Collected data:
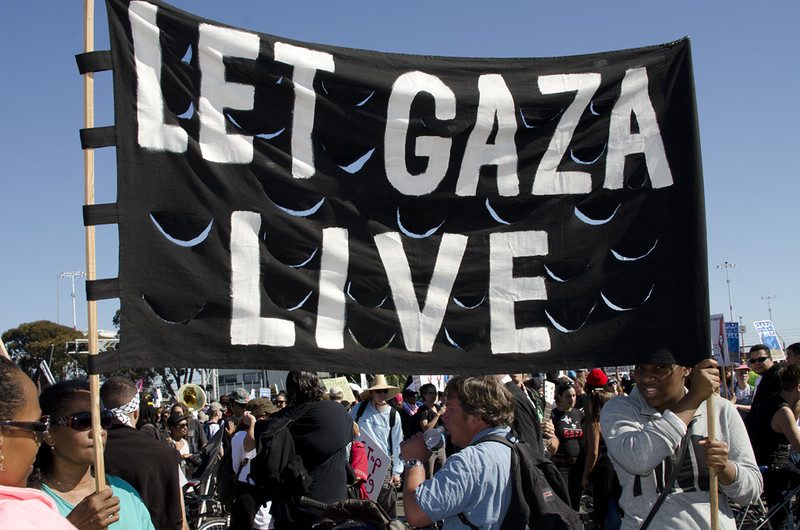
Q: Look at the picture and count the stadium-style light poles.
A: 3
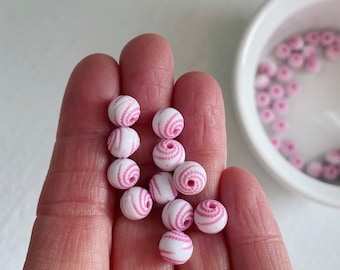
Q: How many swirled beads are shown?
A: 11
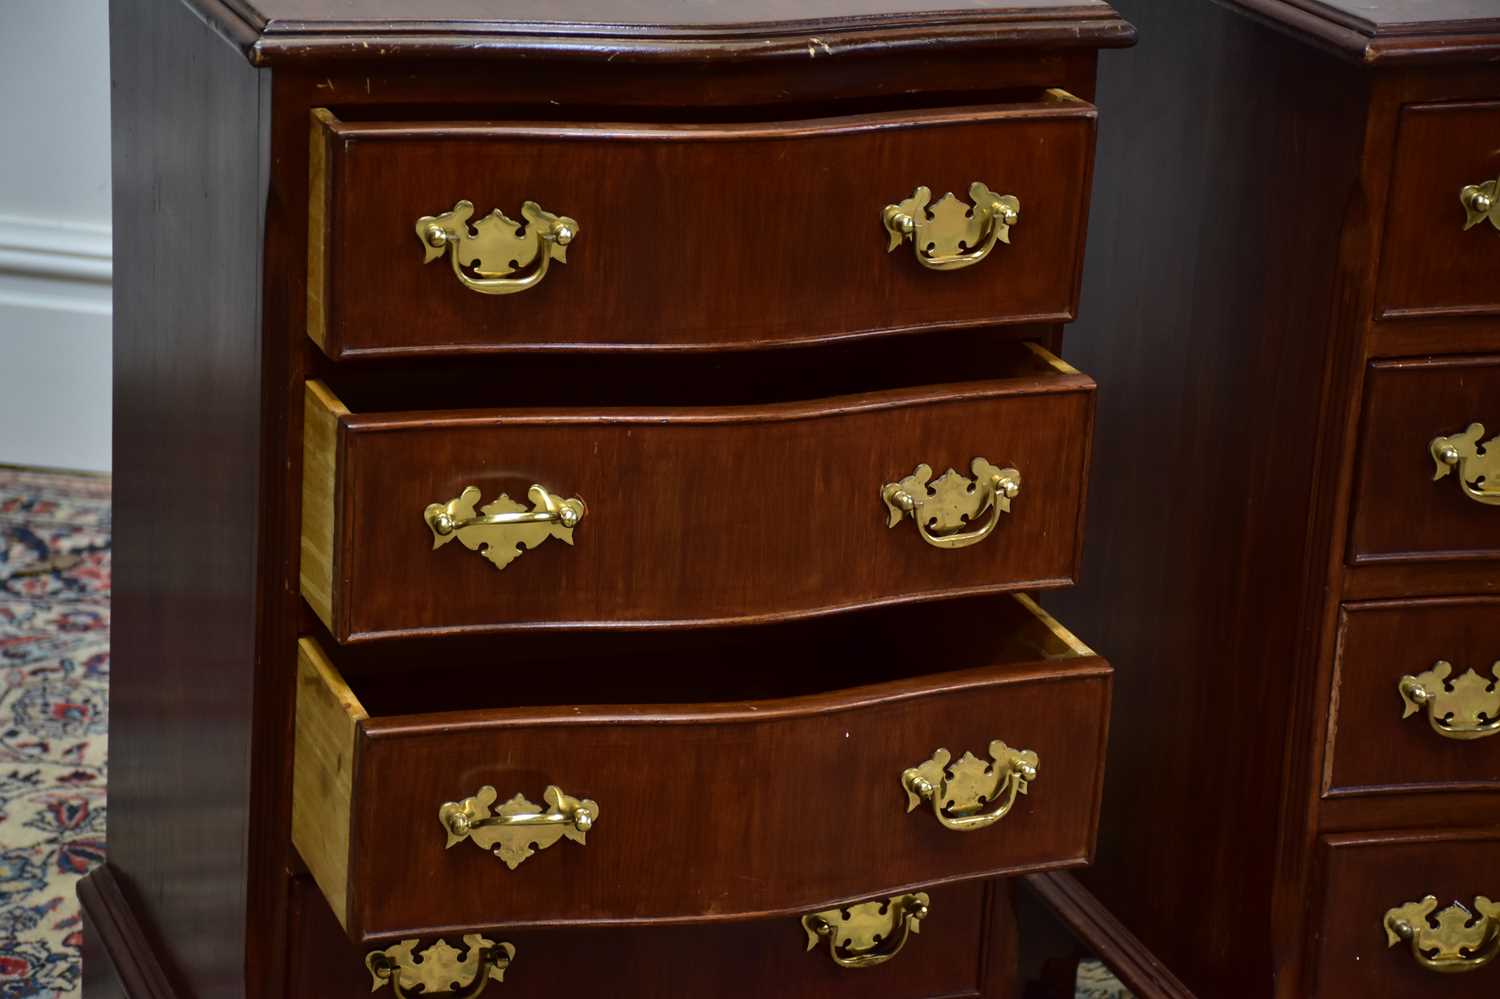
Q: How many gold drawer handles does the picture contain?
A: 12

» WHAT THE TASK ASKS
Nothing but the lines from the line containing "Q: How many swirled beads are shown?" to the end of the records above should be repeated, exactly and with every picture omitted.

» REPLY TO THE EXERCISE
Q: How many swirled beads are shown?
A: 11
Q: How many gold drawer handles does the picture contain?
A: 12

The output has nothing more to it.